### Task item
Return, from the listing below, every line that includes "What".

### Records supplied
★ ★ ★ ★

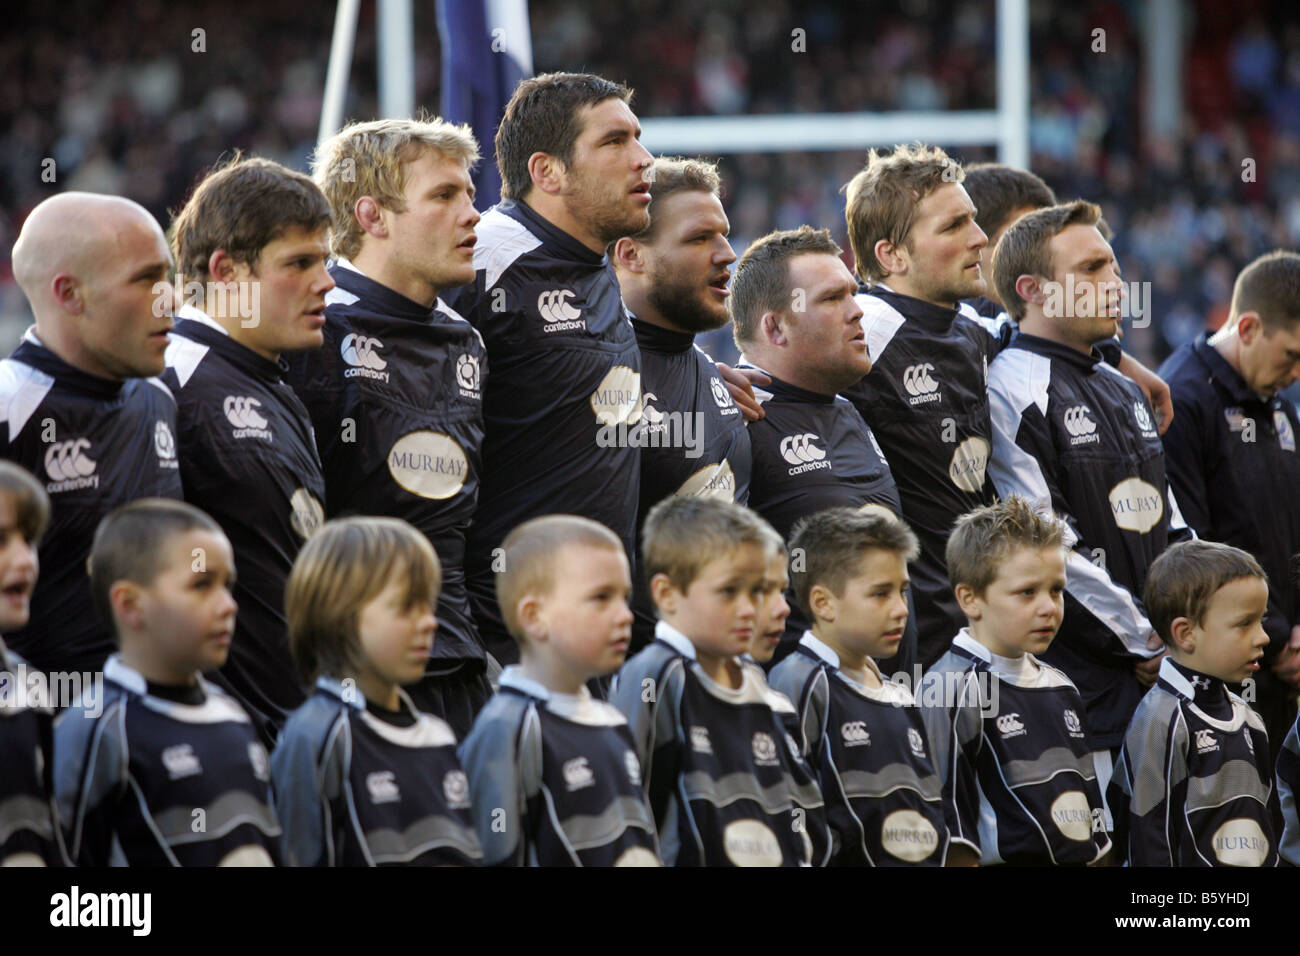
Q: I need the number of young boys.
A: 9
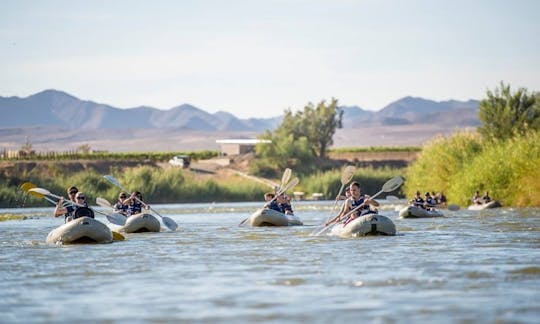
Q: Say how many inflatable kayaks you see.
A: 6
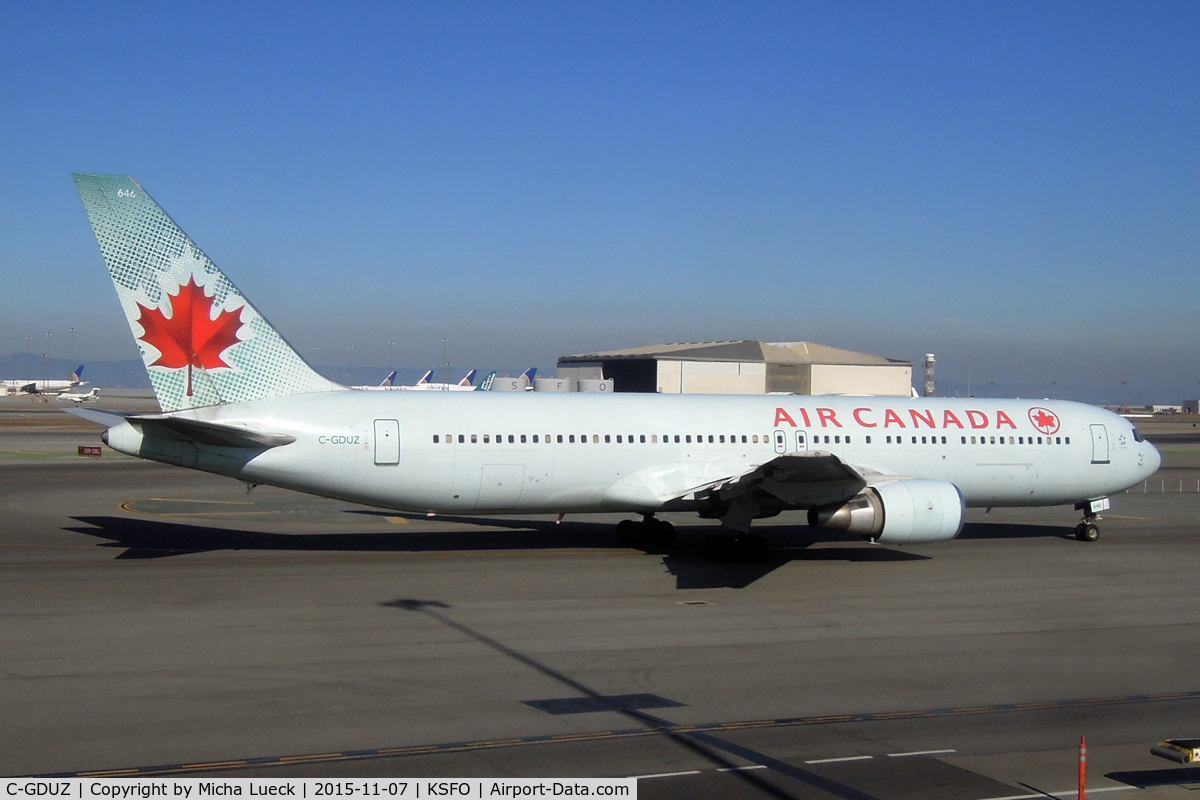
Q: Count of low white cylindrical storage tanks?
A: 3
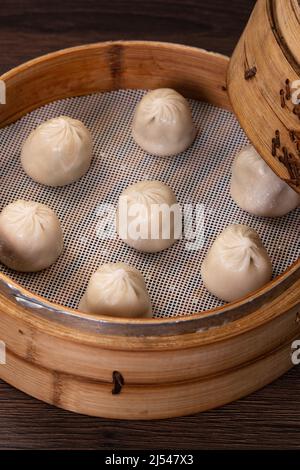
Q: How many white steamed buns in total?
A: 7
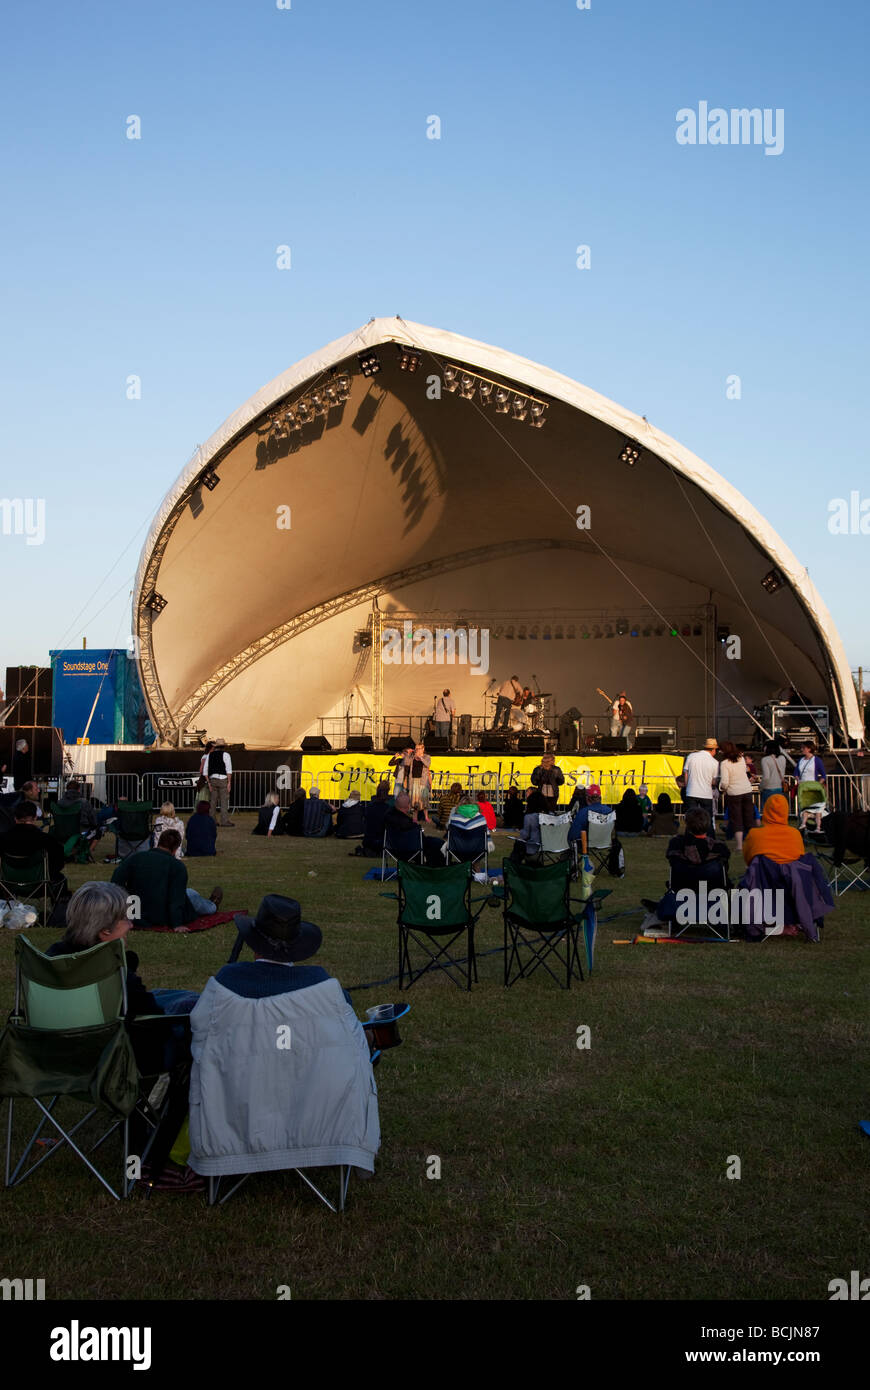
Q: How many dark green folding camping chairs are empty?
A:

★ ★ ★ ★

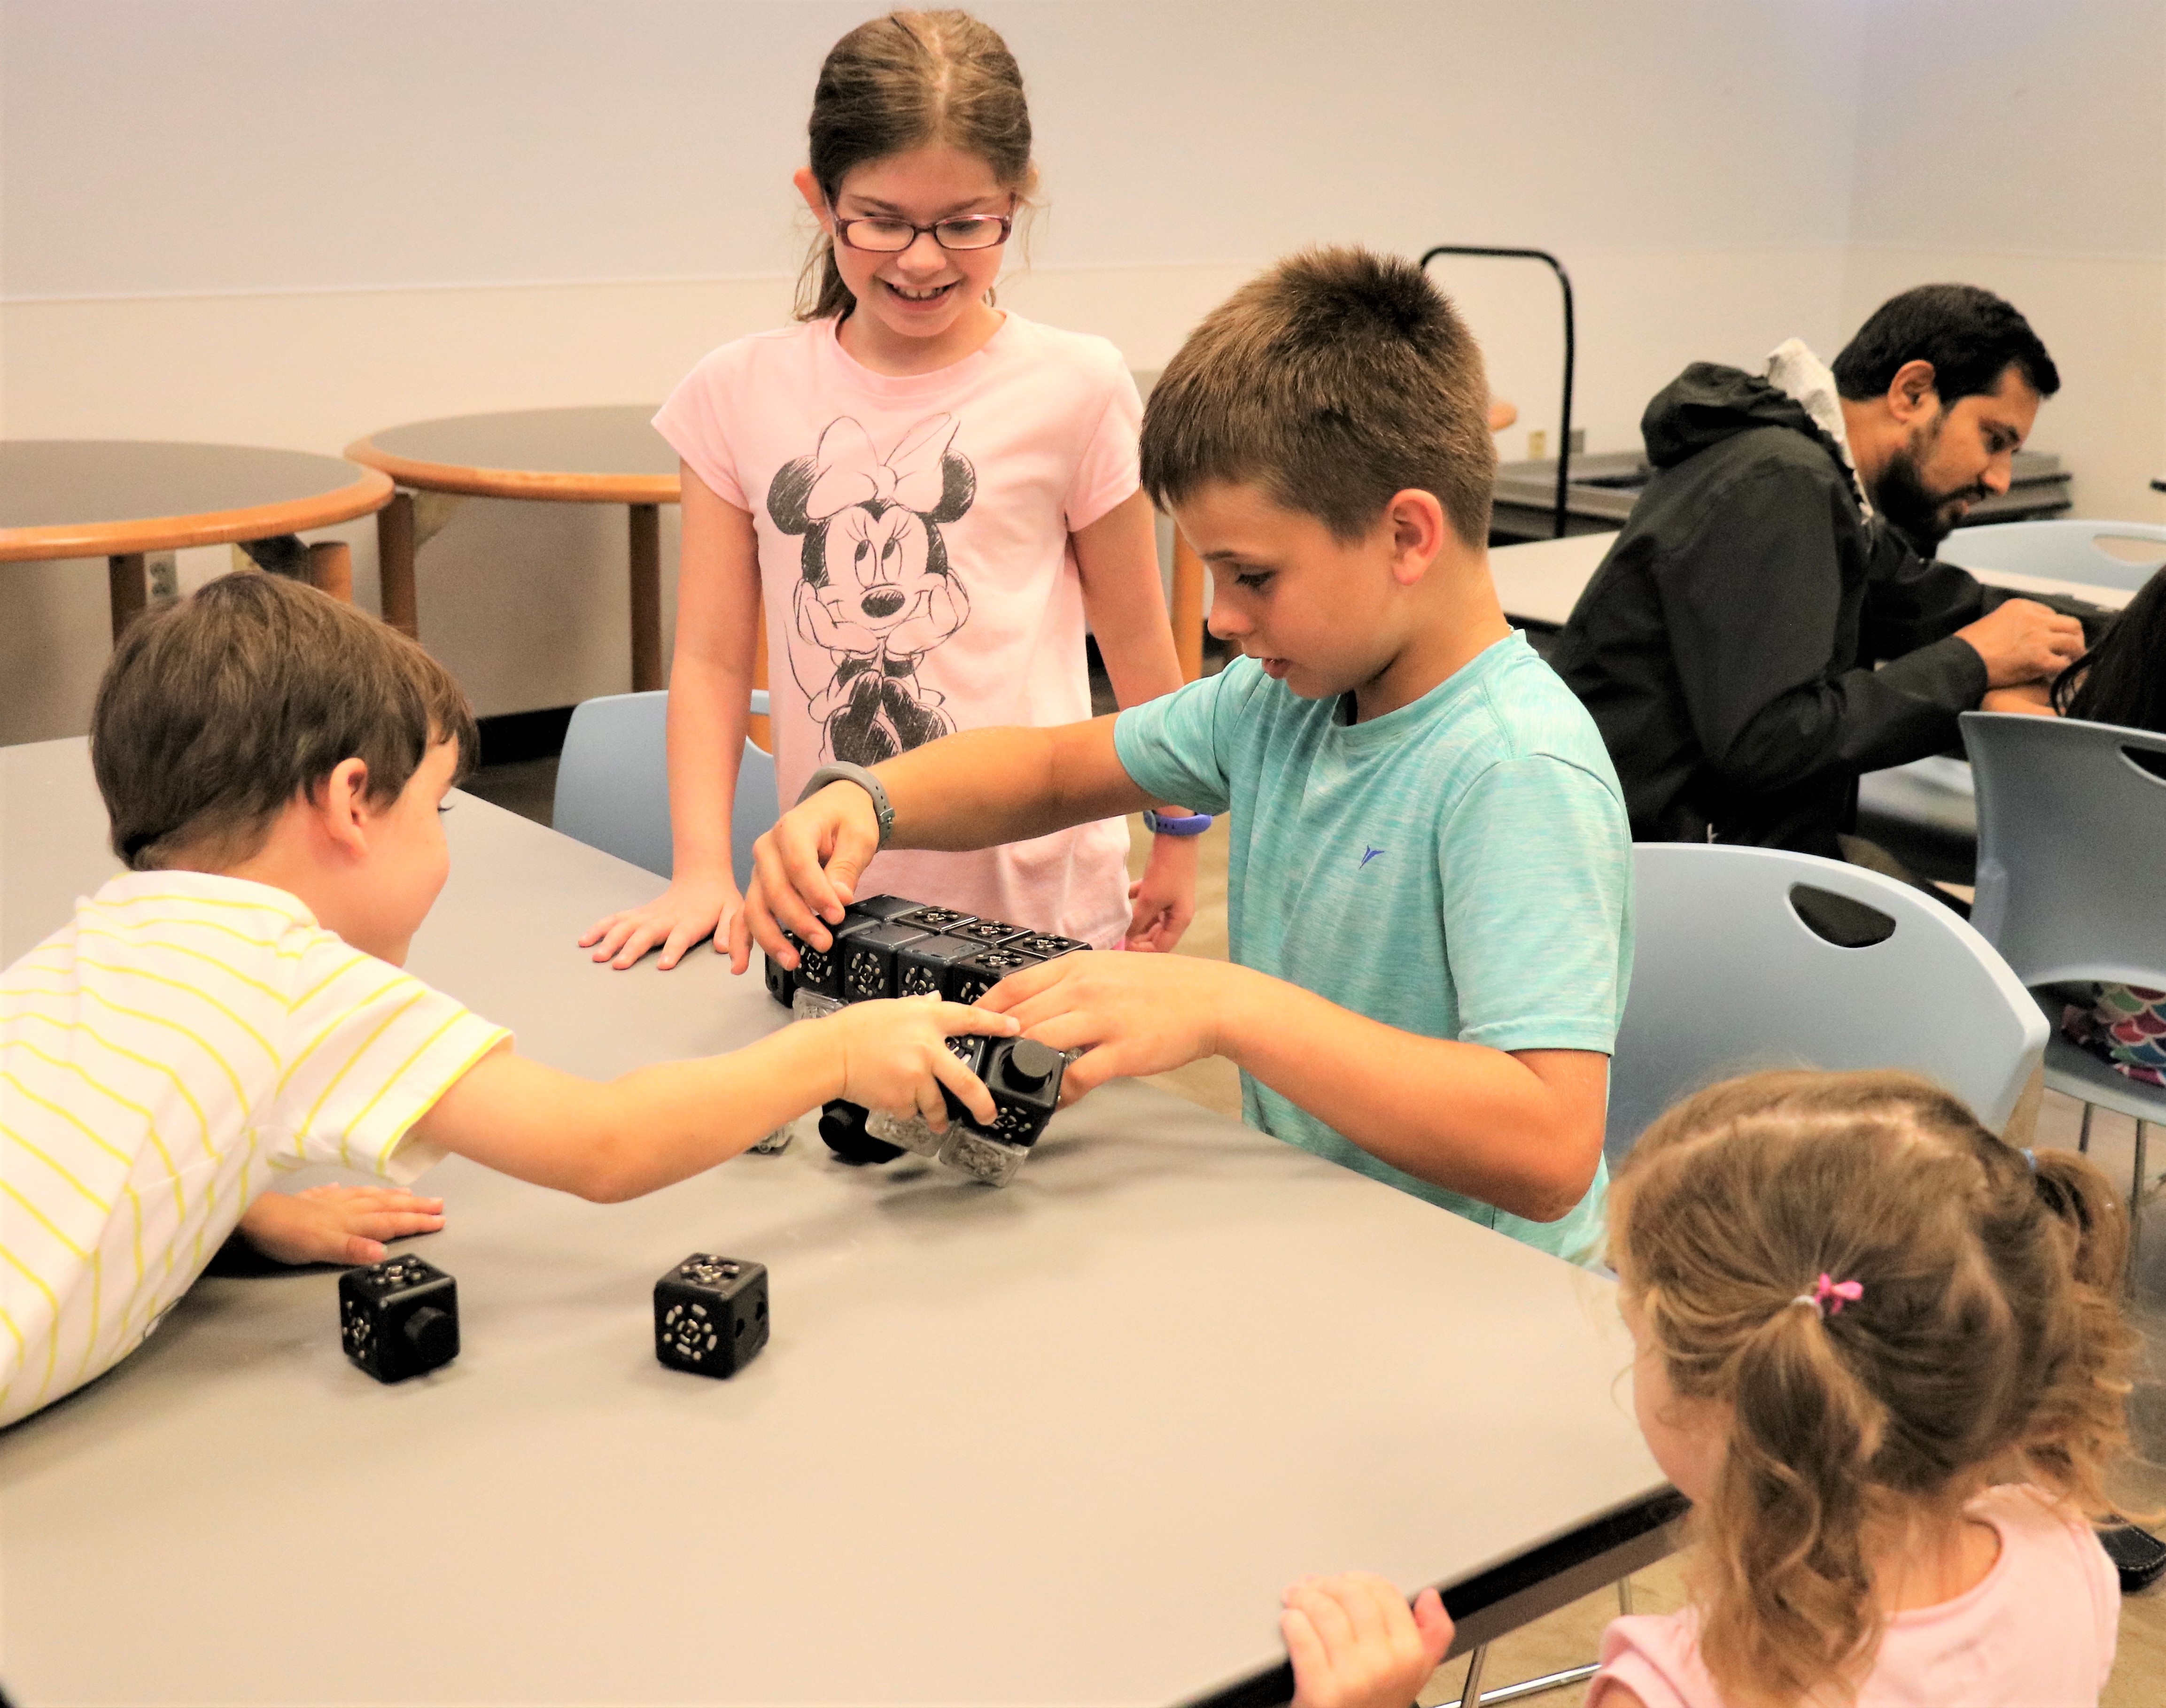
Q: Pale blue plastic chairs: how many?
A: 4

★ ★ ★ ★

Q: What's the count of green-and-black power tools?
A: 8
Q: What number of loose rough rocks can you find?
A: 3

★ ★ ★ ★

### Task result
Q: What's the count of green-and-black power tools?
Q: What number of loose rough rocks can you find?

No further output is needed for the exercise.